Monica theorises that elites anticipated this rebellion and are deliberately stoking domestic conflict to divide people before they can unite against AI, just as racial divides were used to fracture opposition to police militarisation.
Corruption Details: Trading, Funds, and Technocratic Religion
The hosts catalogue additional corruption:
- Trump's trading: US Office of Government Ethics disclosures show Trump traded thousands of times in Q1 2026, including purchasing $1.75 million in Nvidia stock ($500,000 on January 6th). One week later, his administration cleared Nvidia to send H200 AI chips to China. The hosts call this front-running.
- Anti-weaponisation fund: An almost $2 billion unmonitored, uncapped fund for those claiming political persecution (e.g., January 6th participants). The Attorney General appoints a five-person commission to distribute it. The first applicant mentioned is Mel Caputo, a former Gazprom adviser and Putin media adviser who worked with Oliver North.
- Religious grift: They cite Eric Metaxas claiming God waited "two centuries" to raise Trump to build a "holy ballroom"; a golden statue of Trump with pastors kneeling before it; JD Vance calling himself a "devout Christian"; and Elon Musk comparing his company's work to Jesus's. The hosts view this as a fake Christian theocracy being used to usher in technocracy.
Surveillance Infrastructure and Global Integration
Other developments noted:
- Google is updating reCAPTCHA to require QR codes scanned by smartphones, effectively forcing smartphone ownership to use the web.

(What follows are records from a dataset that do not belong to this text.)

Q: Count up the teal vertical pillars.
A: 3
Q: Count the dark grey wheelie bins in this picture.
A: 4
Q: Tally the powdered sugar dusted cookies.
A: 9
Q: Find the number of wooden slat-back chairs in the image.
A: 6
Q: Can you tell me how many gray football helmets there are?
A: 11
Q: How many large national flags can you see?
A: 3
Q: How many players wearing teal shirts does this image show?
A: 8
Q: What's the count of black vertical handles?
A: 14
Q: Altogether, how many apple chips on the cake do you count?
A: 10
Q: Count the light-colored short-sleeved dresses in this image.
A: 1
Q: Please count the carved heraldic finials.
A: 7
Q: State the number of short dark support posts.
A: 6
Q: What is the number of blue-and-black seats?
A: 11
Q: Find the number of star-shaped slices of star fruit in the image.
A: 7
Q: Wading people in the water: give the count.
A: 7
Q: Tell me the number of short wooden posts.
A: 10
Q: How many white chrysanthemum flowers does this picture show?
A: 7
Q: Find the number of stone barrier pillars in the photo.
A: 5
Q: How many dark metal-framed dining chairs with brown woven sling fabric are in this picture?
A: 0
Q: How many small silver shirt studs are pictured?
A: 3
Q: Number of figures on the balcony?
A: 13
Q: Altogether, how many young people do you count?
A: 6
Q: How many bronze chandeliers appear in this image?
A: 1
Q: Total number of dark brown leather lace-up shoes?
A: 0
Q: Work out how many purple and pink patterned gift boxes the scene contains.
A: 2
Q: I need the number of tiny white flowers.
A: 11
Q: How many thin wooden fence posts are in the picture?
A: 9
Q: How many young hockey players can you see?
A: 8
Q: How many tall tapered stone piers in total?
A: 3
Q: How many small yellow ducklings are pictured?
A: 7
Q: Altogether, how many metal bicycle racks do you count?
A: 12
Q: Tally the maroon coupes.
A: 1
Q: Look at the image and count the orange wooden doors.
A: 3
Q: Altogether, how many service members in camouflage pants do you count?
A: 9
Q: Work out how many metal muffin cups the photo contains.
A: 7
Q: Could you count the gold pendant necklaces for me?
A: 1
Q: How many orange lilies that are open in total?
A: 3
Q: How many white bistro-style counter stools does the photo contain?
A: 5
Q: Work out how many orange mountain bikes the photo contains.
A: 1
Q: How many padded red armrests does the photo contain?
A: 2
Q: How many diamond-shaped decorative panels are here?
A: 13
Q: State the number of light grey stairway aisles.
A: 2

Hrvoje found a temporary workaround via the accessibility headphone option.
- The EU plans to eliminate physical driver's licences; Singapore is rolling out biometric in-car border clearance.
- London police deployed facial recognition for the first time at a Tommy Robinson event, which the hosts call a false-flag operation to justify surveillance expansion.
- The 2026 World Cup (Canada-US-Mexico) is described as a "soft tool" for deeper North American integration—continental football tournaments, "youth passports," and border city circuits.
- The US indicted Raúl Castro for the 1996 shootdown of "Brothers to the Rescue" planes; Monica notes the founder, José Basulto, claimed CIA affiliation, suggesting the planes were not merely civilian.
- Cuba is being choked of energy via US banking fines, docking restrictions, and Russian oil sanctions—artificial scarcity to force compliance.
Personal Solutions and Rejecting "Black Pill" Labels
The final segment addresses a listener comment that the show feels "heavy and dispiriting" and demands more solutions. The hosts reject the "black pill" label. Their solutions, they say, are simple but require personal responsibility:
- Grow food, acquire off-grid energy and water, buy gold and silver (Eric Sprott is cited for putting 98% of his $3 billion fortune into gold and silver, predicting $10,000 gold).
- Have children, build community, reject pornography and processed food, exercise.
- Refuse compliance with digital ID systems, QR codes, and smartphone mandates—"resistance is victory."
- Maintain faith in God; Mike says his peace "surpasses all understanding" and allows him to "stare into the abyss" without despair.
Monica emphasises baby steps: she is planting olive trees that fruit, buying a dual-fuel generator, and keeping silver dimes. Hrvoje recounts his father-in-law surviving hyperinflation by queuing for weeks for a used washing machine—an experience that convinced him to buy his first ounce of gold. They conclude that knowing what is coming is empowering, not depressing, and that personal preparation is the only viable response to a captured, corrupt system.